La résidence compte 78 logements. Sa réhabilitation ne s’est donc pas limitée à la performance énergétique des bâtiments. Le bailleur a également travaillé sur la gestion de la ressource en eau et la préservation du paysage végétal.
Une cuve de 30 m³ pour les jardins
Les eaux pluviales sont désormais gérées au plus près de leur point de chute. Les descentes d’eau et les évacuations des bâtiments ont été reprises.
Une partie des eaux est dirigée vers une cuve de stockage de 30 m³. Une pompe permet ensuite de distribuer l’eau vers quatre points d’arrosage répartis sur le site.
Les locataires qui disposent d’un jardin peuvent ainsi utiliser cette ressource pour l’arrosage. Le dispositif limite donc le recours à l’eau potable pour cet usage.
Une noue pour ralentir les écoulements
Le projet prévoit également une gestion paysagère des eaux pluviales. Une autre partie des eaux est dirigée vers des caniveaux. Ceux-ci alimentent une noue centrale.

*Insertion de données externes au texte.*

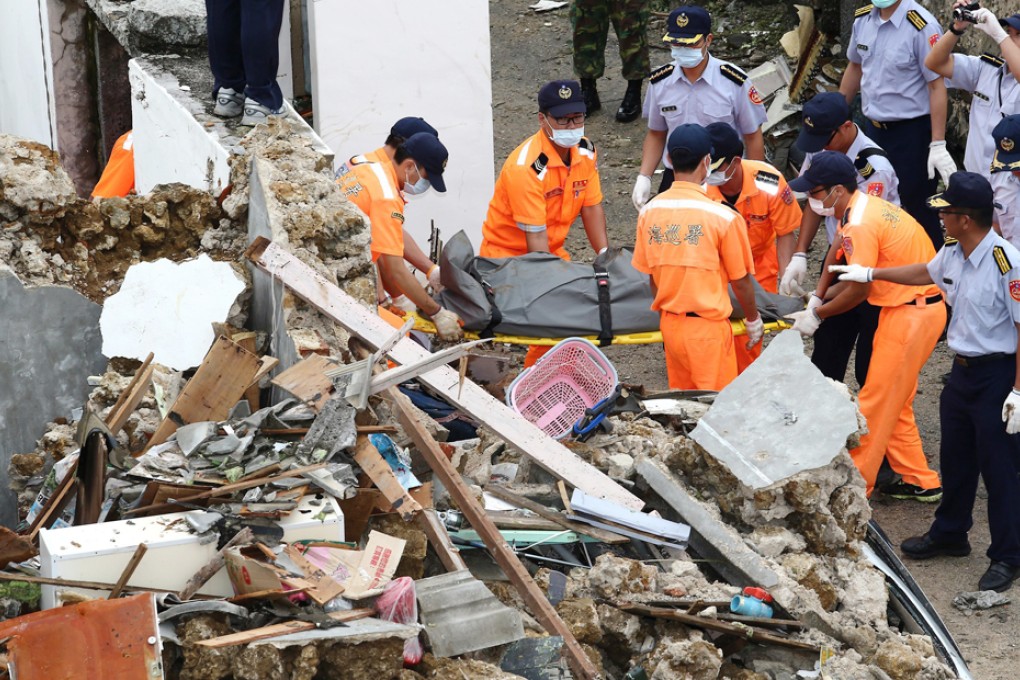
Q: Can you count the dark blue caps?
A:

Cette noue se situe à proximité d’une prairie, d’un verger et d’une liaison piétonne. Elle s’intègre aussi dans un espace dédié à la biodiversité.
Jachère fleurie, nichoirs à oiseaux et hôtel à insectes complètent l’aménagement. Au centre de la résidence, cet espace contribue également à créer un îlot de fraîcheur.
L’eau amène à la décarbonation
Pour Auvergne Habitat, cette opération illustre l’élargissement de sa stratégie environnementale. Engagée dès 2012 dans le cadre de sa démarche RSE, celle-ci portait initialement sur la performance énergétique des logements.
Le bailleur intègre désormais davantage la gestion de l’eau dans ses projets. Réduire les consommations d’eau potable, récupérer les eaux de pluie et limiter leur rejet vers les réseaux publics font partie des pistes étudiées.
Cette approche prend une importance particulière face à l’évolution du climat. Les épisodes de sécheresse et de fortes précipitations imposent en effet de repenser la gestion de l’eau dans les opérations de construction et de réhabilitation.
Auvergne Habitat prévoit ainsi de poursuivre ses expérimentations sur la récupération et la réutilisation de l’eau, y compris à l’échelle des logements.